Mit diesen Privilegien ausgestattet, richtet sich Sturnus dauerhaft ein. Der Trojaner versucht, sich Geräteadministrator-Rechte zu verschaffen – das verhindert eine einfache Deinstallation. Versucht der Nutzer, die Berechtigungen in den Einstellungen zu widerrufen, kann Sturnus die Einstellungs-App zum Absturz bringen oder automatisch zurücknavigieren.
Die “Endpunkt-Lücke” im Sicherheitssystem
Die Entstehung von Sturnus zeigt eine kritische Realität moderner Cybersicherheit: Verschlüsselung ist nur so stark wie das Gerät, auf dem sie läuft.
“Wir haben das letzte Jahrzehnt damit verbracht, die ‘Leitung’ zu sichern – sicherzustellen, dass niemand Daten zwischen Sender A und Empfänger B abfangen kann”, erklärt Dr. Elena Kovic, Mobilsicherheitsanalystin aus Zürich. “Doch Bedrohungen wie Sturnus greifen den ‘Endpunkt’ an. Wenn das Gerät selbst kompromittiert ist, wird die Verschlüsselung der Übertragung irrelevant. Es ist das digitale Äquivalent zum Lesen eines versiegelten Briefs, nachdem der Empfänger ihn geöffnet hat.”
Sturnus ist nicht die erste Malware, die Bedienungshilfen missbraucht – Schädlingsfamilien wie Gustuff und Anubis nutzten in der Vergangenheit ähnliche Taktiken. Doch Sturnus hebt sich durch seinen spezifischen Fokus auf hochsichere Messenger-Apps und sein “Testphasen”-Verhalten ab, das häufige Updates und Code-Verfeinerungen einschließt.
Der Name der Malware verweist übrigens auf den Europäischen Star (Sturnus vulgaris) – einen Vogel, bekannt für seine Imitationsfähigkeiten. Ein passender Name für ein Programm, das legitime Apps und Systembildschirme nachahmt.
Ausblick: Vorbereitung auf globale Expansion
Obwohl die aktuellen Infektionszahlen im Vergleich zu massiven Botnetzen relativ niedrig sind, deutet die Raffinesse von Sturnus darauf hin, dass es sich nicht um ein “Hobbyprojekt” handelt. Die Infrastruktur unterstützt hochvolumige Datenexfiltration, und der modulare Code ermöglicht es den Angreifern, schnell neue Ziele oder Funktionen hinzuzufügen.

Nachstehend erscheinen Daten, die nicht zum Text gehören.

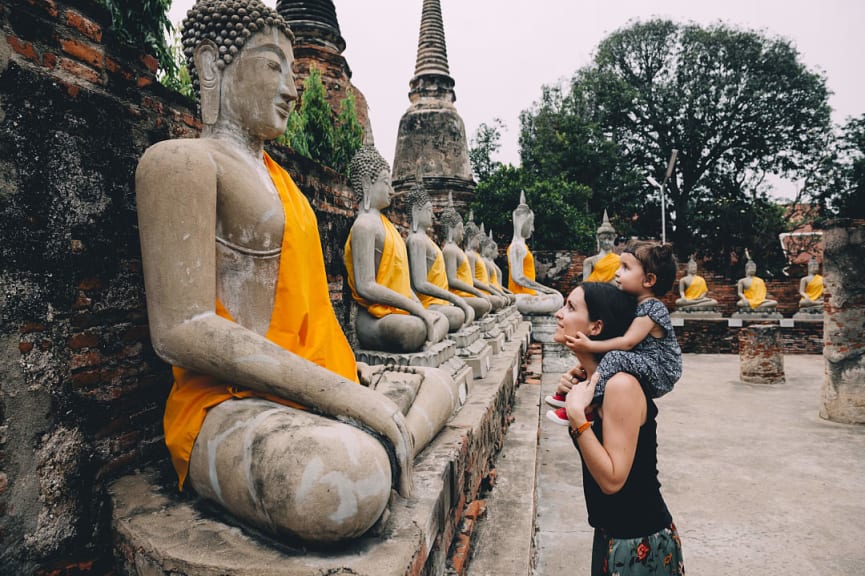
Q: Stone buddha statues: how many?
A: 12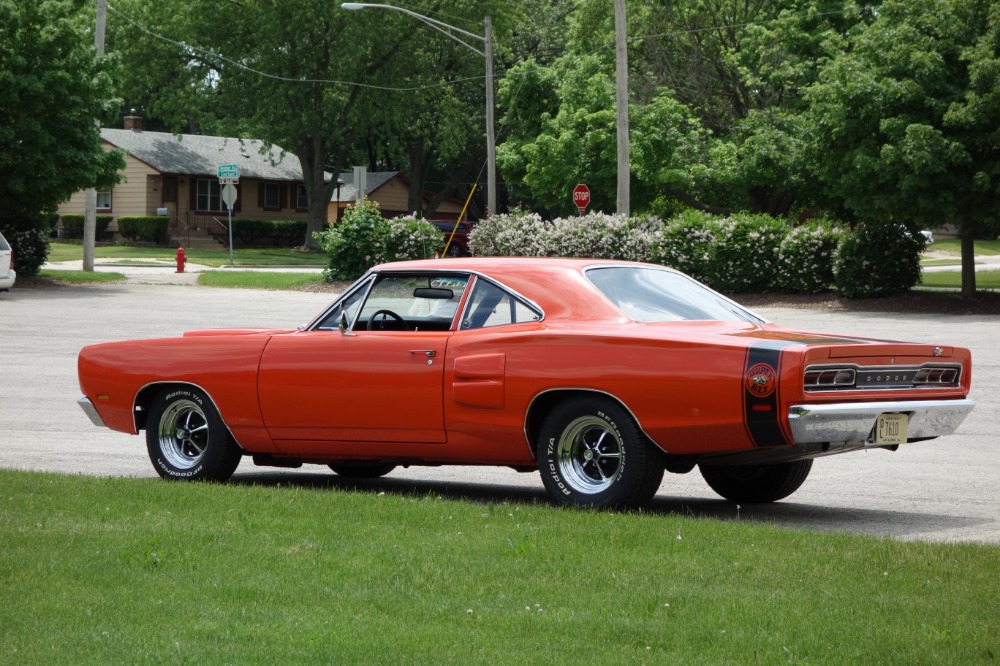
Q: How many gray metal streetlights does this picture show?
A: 1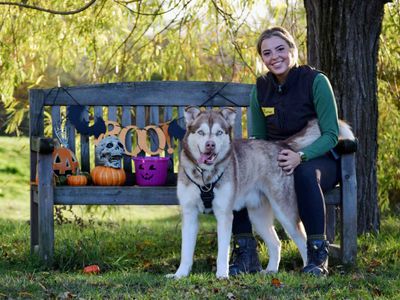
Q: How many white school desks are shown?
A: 0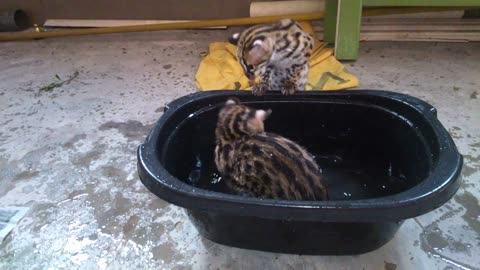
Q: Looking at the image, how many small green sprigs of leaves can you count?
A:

Sicherheitsforscher prognostizieren: Nach Abschluss der aktuellen “Feintuning-Phase” in Europa werden die Betreiber ihre Zielliste wahrscheinlich auf globale Banken ausweiten. Möglicherweise verkaufen sie die Malware auch als Service (MaaS) an andere Cyberkriminelle.
So schützen Sie sich:
* Kein Sideloading: Laden Sie niemals Apps von außerhalb des offiziellen Google Play Store oder vertrauenswürdiger Anbieter-Websites herunter.
* Berechtigungen prüfen: Seien Sie extrem misstrauisch gegenüber jeder App – selbst einem “Browser” oder “Utility-Tool” –, die Bedienungshilfen anfordert. Dies ist eine hochrangige Berechtigung, die legitime Apps selten benötigen.
* Google Play Protect aktivieren: Stellen Sie sicher, dass diese integrierte Android-Sicherheitsfunktion aktiv ist. Sie kann bekannte Varianten von Sideload-Malware erkennen und blockieren.
* Akkuverbrauch beobachten: Malware wie Sturnus läuft permanent im Hintergrund und führt oft zu ungewöhnlich starker Erwärmung oder schnellerer Akku-Entladung.